Similar findings were described by Starbuck (as cited in Andriani, 2011, p. 457), who found that: “choosing two variables at random, a researcher has a 2-to-1 odds of finding a significant correlation on the first try, and 24-to-1 odds of finding a significant correlation within three tries.” Starbuck concludes from these findings (as cited in Andriani, 2011, p. 457): “The main inference I drew from these statistics was that the social sciences are drowning in statistically significant but meaningless noise.”

Taken literally, the null hypothesis is always false. (as cited in Meehl, 1990, p 205). When this phenomenon is combined with the fact that very large samples can make every small effect a significant effect, one has to conclude that with the ideal sample (as large as possible) one have to reject every null hypothesis.
This is problematic because this will turn research into a tautology. Every experiment that has a p-value > .05, will become a type II error since the sample was just not big enough to detect the effect. A solution could be to attach more importance to effect sizes and make them decisive in whether a null hypothesis should be rejected. However it is hard to change the interpretation of the p-value, since its use is deeply ingrained in our field. Altogether I would suggest to leave the p-value behind us and switch over to a less problematic method.


Andriani, P. (2011). Complexity and innovation. The SAGE Handbook of Complexity and                          Management, 454-470.
Meehl, P. E. (1990). Why summaries of research on psychological theories are oftenunin-                     terpretable. Psychological Reports, 66, 195-244.
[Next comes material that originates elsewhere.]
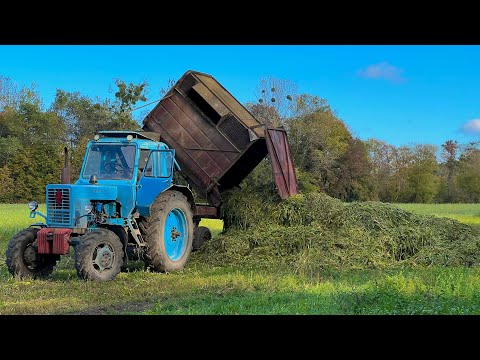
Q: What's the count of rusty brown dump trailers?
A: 1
Crisis, what crisis? Revolution!

Barbara Spellman (introduced as Bobbie) teaches evidence and various courses on the intersection of psychology and law at the UVA. Also she is now editor of Perspectives on Psychological Science.
She discussed the crisis of replicability. However for her this is not a crisis but rather a revolution. She talked about some analogies of the failure to replicate, and its impact, to a revolution.
I will talk about the past, the present and the future that Bobbie mentioned. What made the failure to replicate to a revolution?, How to behave in the revolution? and: What to predict for the future?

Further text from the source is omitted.